Ahora Spielberg usa esas canciones, las explota perfectamente, realiza cien cambios que no alteran el corazón de la historia y entrega una película completamente nueva. Aun conociendo el film original, lo que se ve acá es definitivo. Es verdad que una remake en manos de un genio es como tomar un primer borrador y corregirlo, pero Spielberg hace más que resolver tres o cuatro escenas imposibles de la versión de 1961. El director entiende que hay conflictos que fueron postergados y le agradece a la versión anterior adelantarse con algunas cosas, como el personaje de Anybodys, que acá recibe el espacio que con mucha osadía intentaban ubicar en la década de sesenta. Si la primera película respetó los paradigmas de esta época, la nueva también lo hace, con más aciertos que la original, consiguiendo un resultado intachable.
Las coreografías del inicio de Amor sin barreras (1961) eran perfectas. Spielberg decide ser mucho más cinematográfico y que todo fluya de manera más realista, aun siendo un musical. Prefiere dejar los momentos coreográficos para más adelante. Sabe que la teatralidad ya no es aceptable. El punto es que todo en el director está coreografiado. Su cámara siempre se mueve con un ritmo y el montaje, siempre con su antiguo colaborador Michael Kahn (acá junto a Sarah Broshar, parte del team desde hace años), tiene la perfección milimétrica de todo su cine. Ver su trabajo es ver cine. Cómo consigue que cada posición de cámara sea perfecta y funcional, como narra con una claridad y un ritmo únicos, como si fuera el único capaz de entender de que se trata el cine. Parece exagerado, hasta que uno ve el resto de lo que se hace actualmente. Otro de sus colaboradores, el director de fotografía Janusz Kaminski, hace magia. Los exteriores se ven como los de un film de la década del cincuenta. Sí, con efectos especiales, vestuario y dirección de arte, pero se sienten de aquellos años por la luz, un trabajo aun más sorprendente.
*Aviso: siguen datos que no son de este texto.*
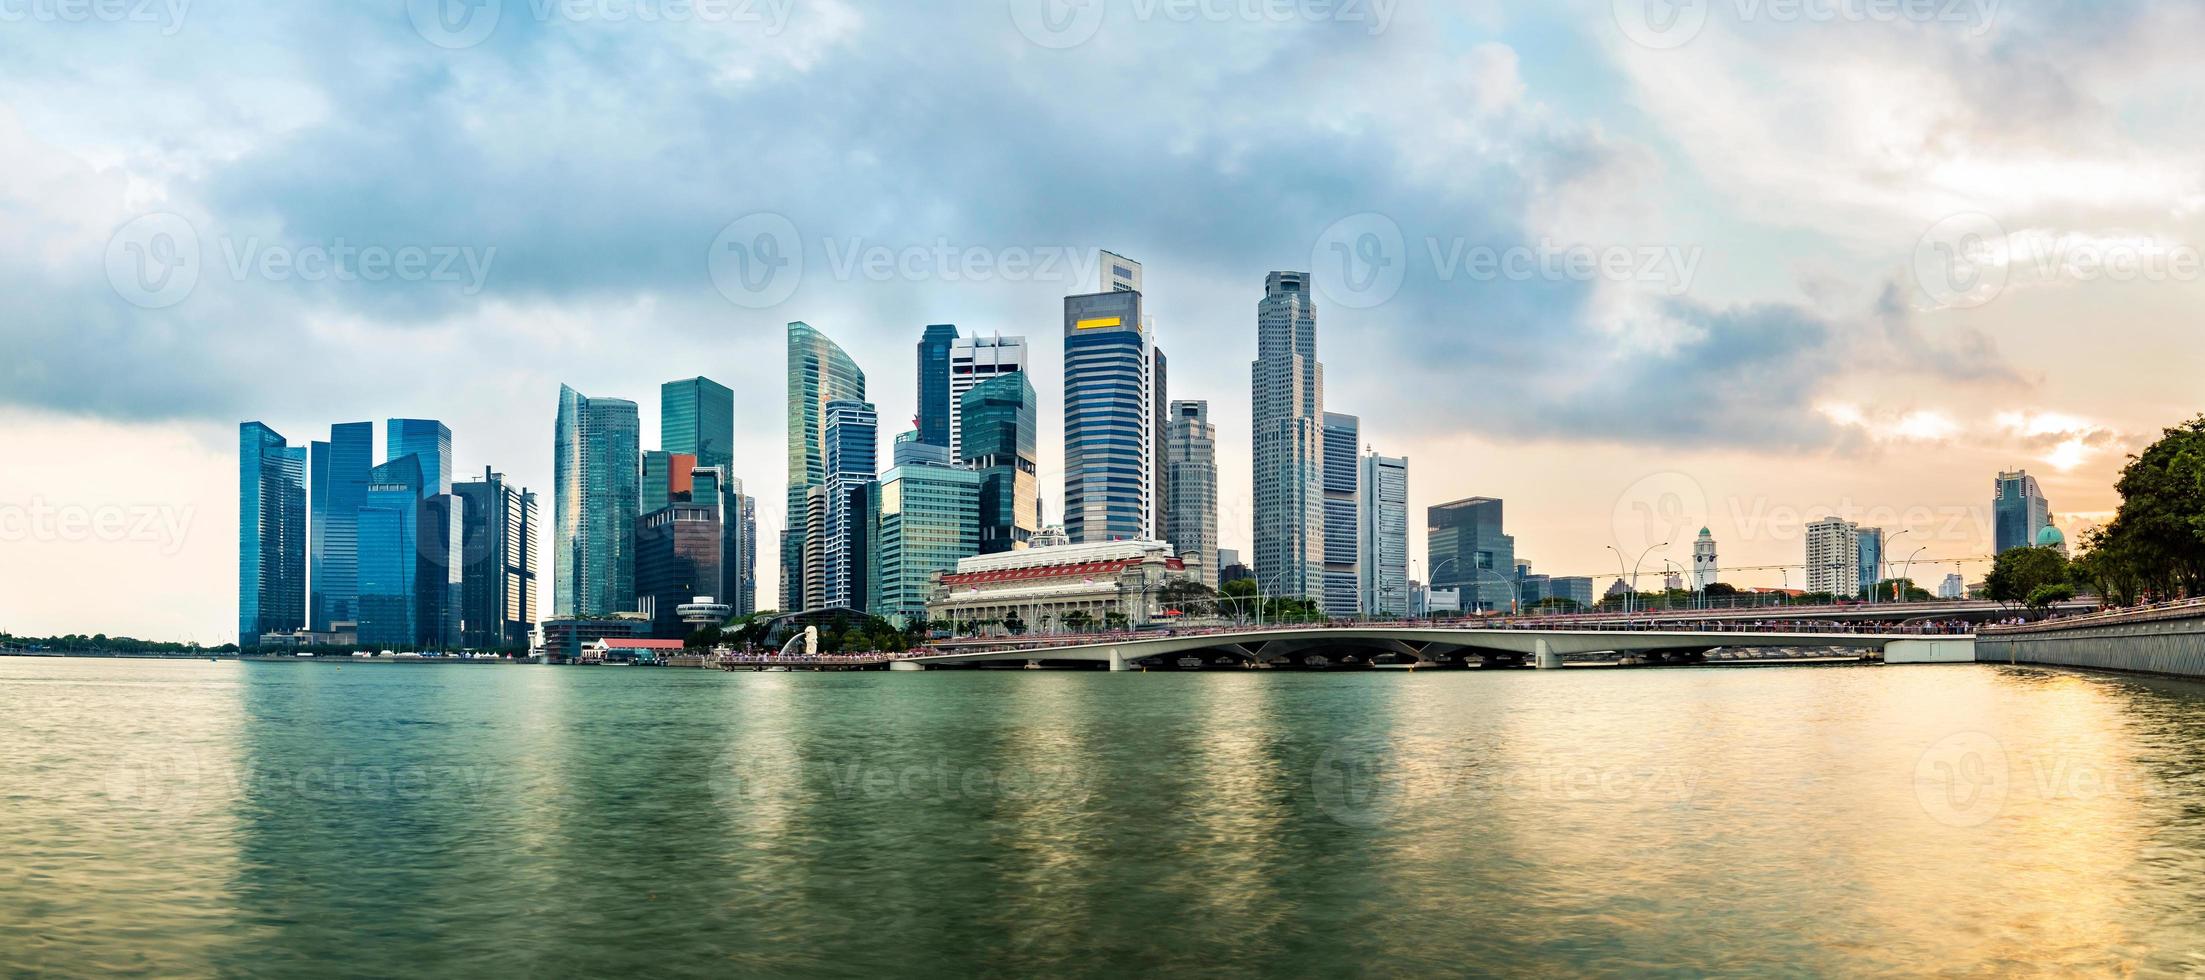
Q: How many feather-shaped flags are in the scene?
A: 0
La historia es la misma, no hay que contarla. El final es mucho mejor, sin tampoco anticiparlo, y el elenco claramente está mejor que su antecesor. Spielberg hace que los actores parezcan nuevas estrellas, aunque algunos ya tienen experiencia, y que uno los imagine nacidos para el papel. Están bien en las partes musicales, pero también fuera de ellas, lo que también le hace ganar distancia con los de hace sesenta años atrás. Una escena, sin embargo, se lleva todos los laureles, aún en este conjunto magnífico. La canción América, una de las más sofisticadas y divertidas de todas, tiene una puesta en escena que tiene todo el impacto de la película original y la nueva en un solo número. De pronto, como suele ocurrir en Spielberg, toda la pantalla cobra vida, todo es posible, las imágenes se adueñan del mundo y pasamos a un nivel como espectadores que nadie más consigue hoy. Su cine es uno de los pocos que logra emocionar por la construcción visual, no porque la escena sea para llorar o dramática. Dan ganas de aplaudir cuando termina esa escena. Si alguna vez en esta era de streaming nos olvidamos del cine, de nuestro amor por la pantalla grande, ver Amor sin barreras será el antídoto perfecto. Aun se me pone la piel de gallina al recordar ese número. Ese es el cine. Y ese es, sobre todo, el cine de Steven Spielberg. Gracias por tanto, maestro.